• _WHAT TO WORK ON_
Report each line of the entries that includes "count" by copying it.

• _MATERIAL FOR THIS TASK_

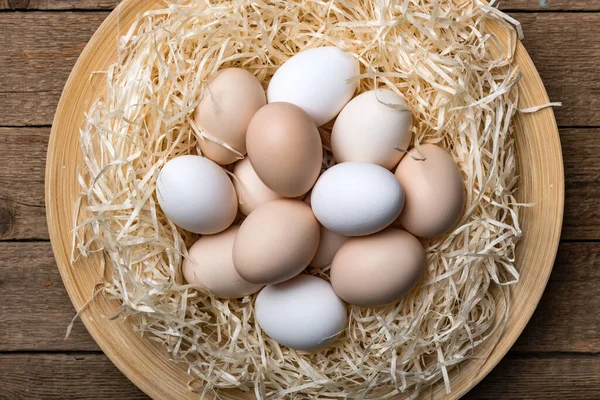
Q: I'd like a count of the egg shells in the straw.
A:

---

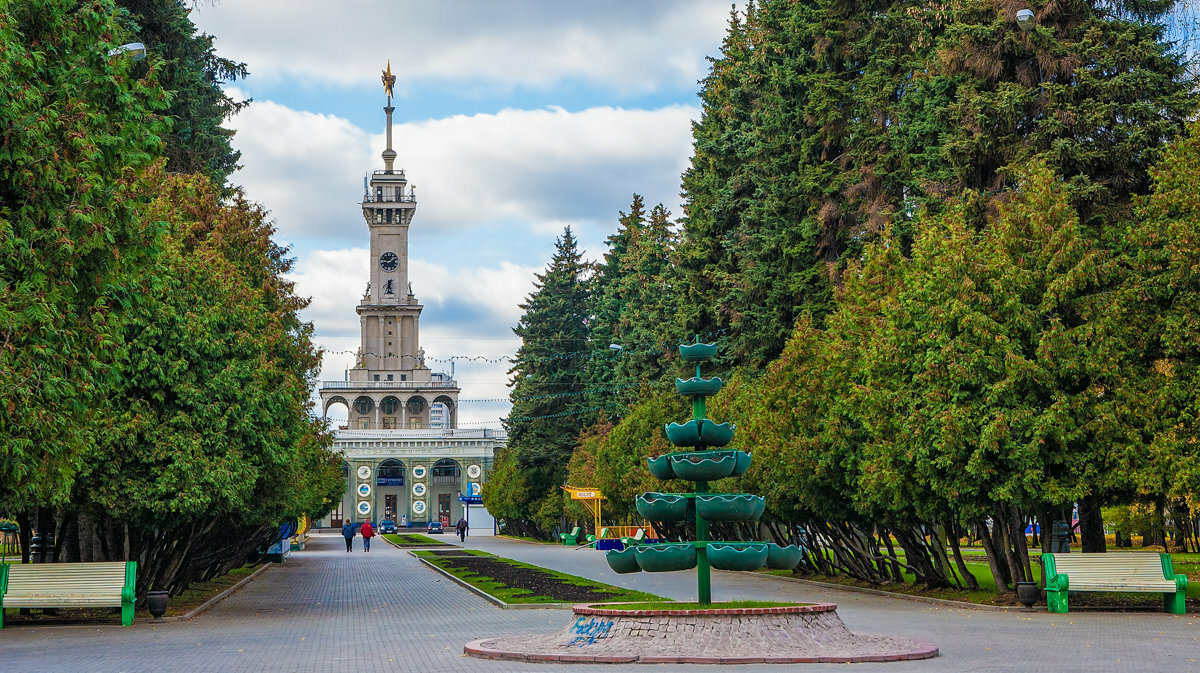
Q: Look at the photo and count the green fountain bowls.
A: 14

---

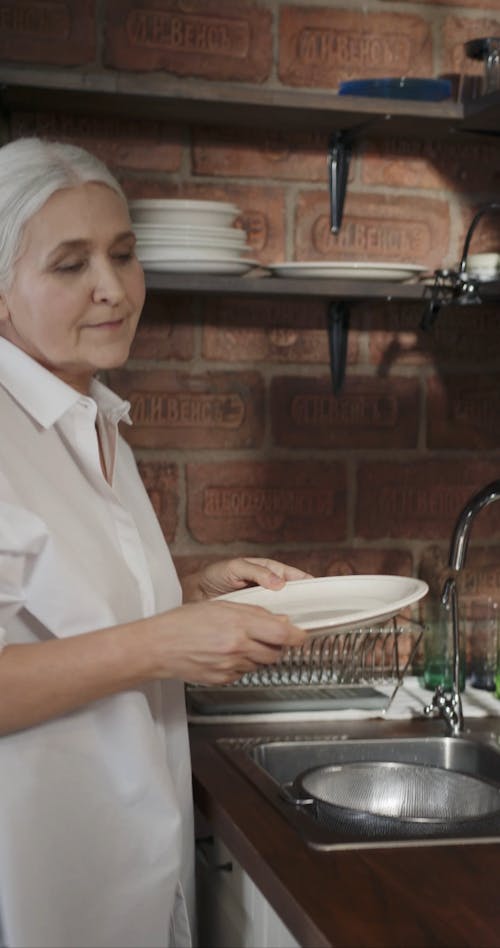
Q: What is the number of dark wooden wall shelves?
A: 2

• _SOLUTION FOR THIS PROBLEM_
Q: I'd like a count of the egg shells in the straw.
Q: Look at the photo and count the green fountain bowls.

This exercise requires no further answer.